*** Opening of RECORDS FOR THE TASK ***
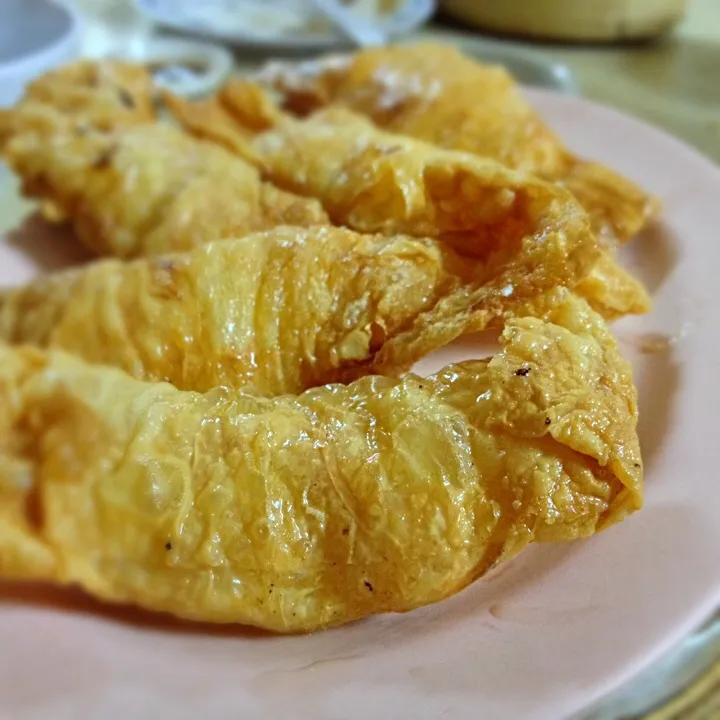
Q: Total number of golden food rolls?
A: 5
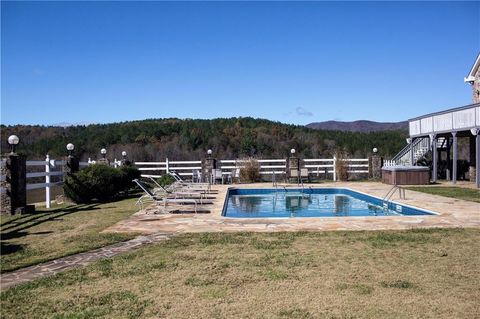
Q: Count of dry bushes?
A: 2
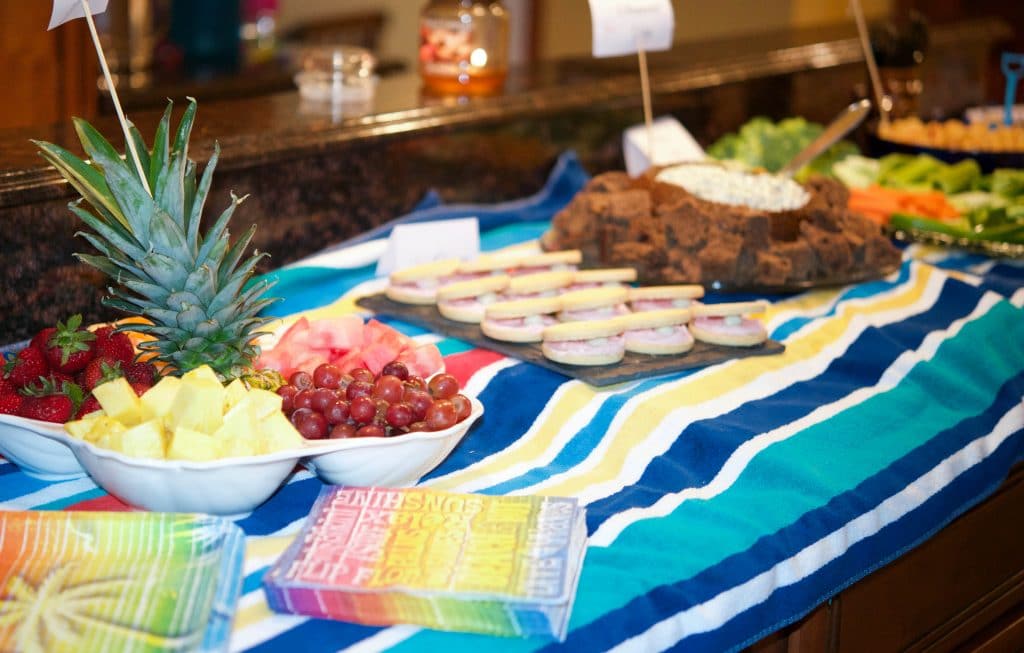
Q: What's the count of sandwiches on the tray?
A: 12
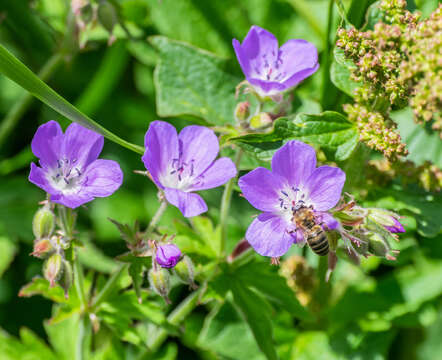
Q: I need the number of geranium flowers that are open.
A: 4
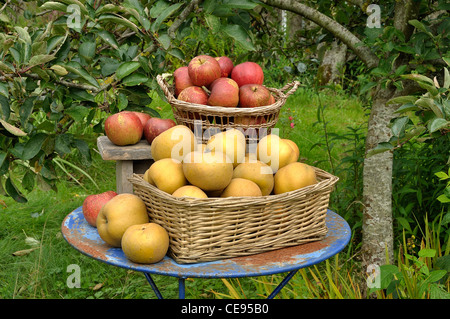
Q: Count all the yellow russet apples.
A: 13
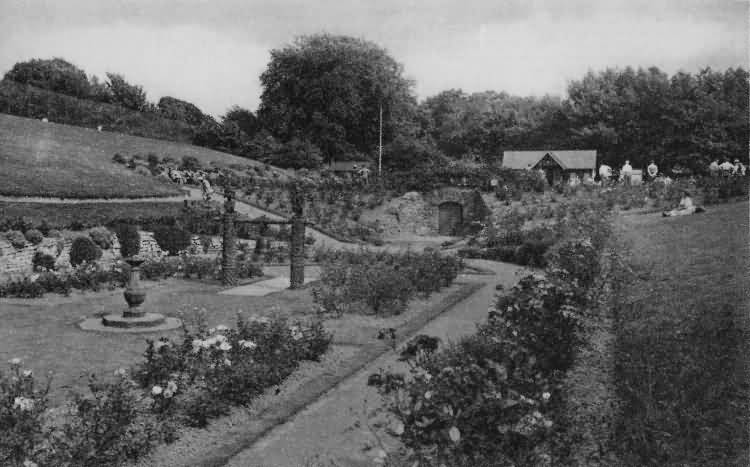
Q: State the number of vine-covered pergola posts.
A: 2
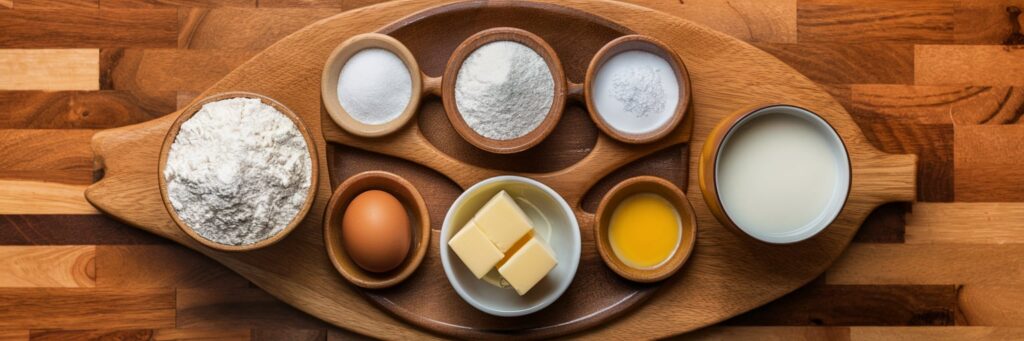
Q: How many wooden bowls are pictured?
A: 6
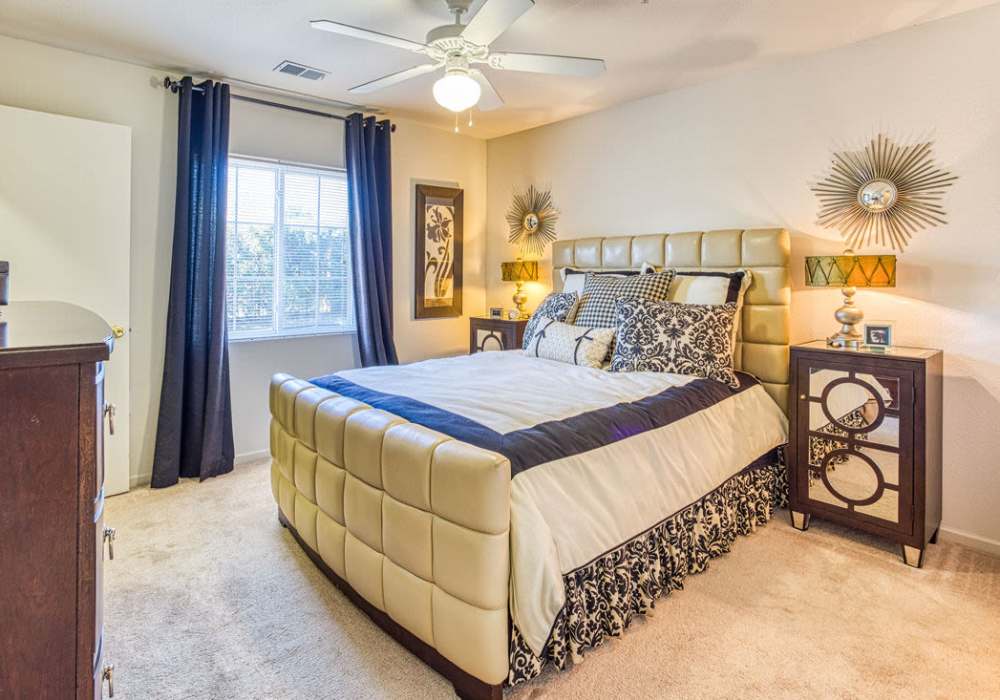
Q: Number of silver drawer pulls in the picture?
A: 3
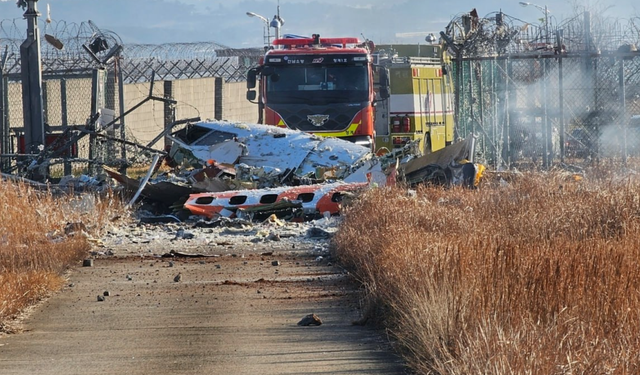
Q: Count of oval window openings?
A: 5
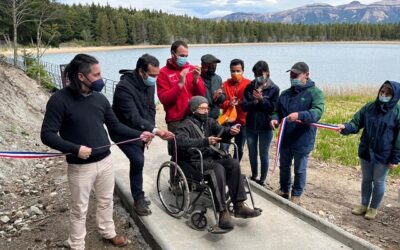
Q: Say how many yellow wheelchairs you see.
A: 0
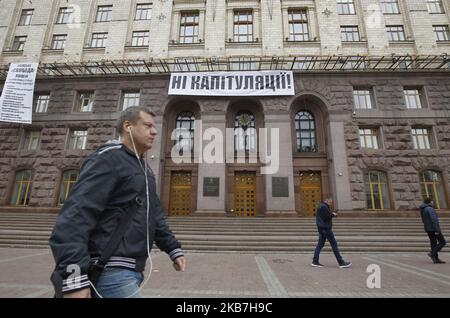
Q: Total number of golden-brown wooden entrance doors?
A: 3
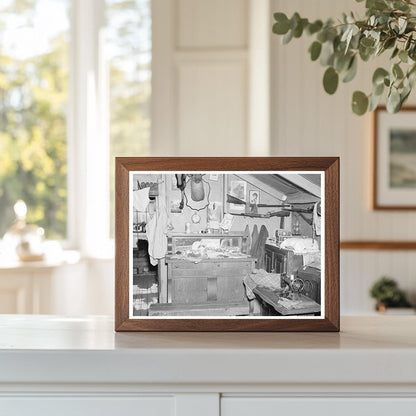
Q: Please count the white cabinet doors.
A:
*** Close of RECORDS FOR THE TASK ***
## THE PROBLEM
Could the data above be returned in full, exactly, with every image left out?

## EXPECTED ANSWER
Q: Total number of golden food rolls?
A: 5
Q: Count of dry bushes?
A: 2
Q: What's the count of sandwiches on the tray?
A: 12
Q: I need the number of geranium flowers that are open.
A: 4
Q: Count all the yellow russet apples.
A: 13
Q: State the number of vine-covered pergola posts.
A: 2
Q: How many wooden bowls are pictured?
A: 6
Q: Number of silver drawer pulls in the picture?
A: 3
Q: Count of oval window openings?
A: 5
Q: Say how many yellow wheelchairs you see.
A: 0
Q: Total number of golden-brown wooden entrance doors?
A: 3
Q: Please count the white cabinet doors.
A:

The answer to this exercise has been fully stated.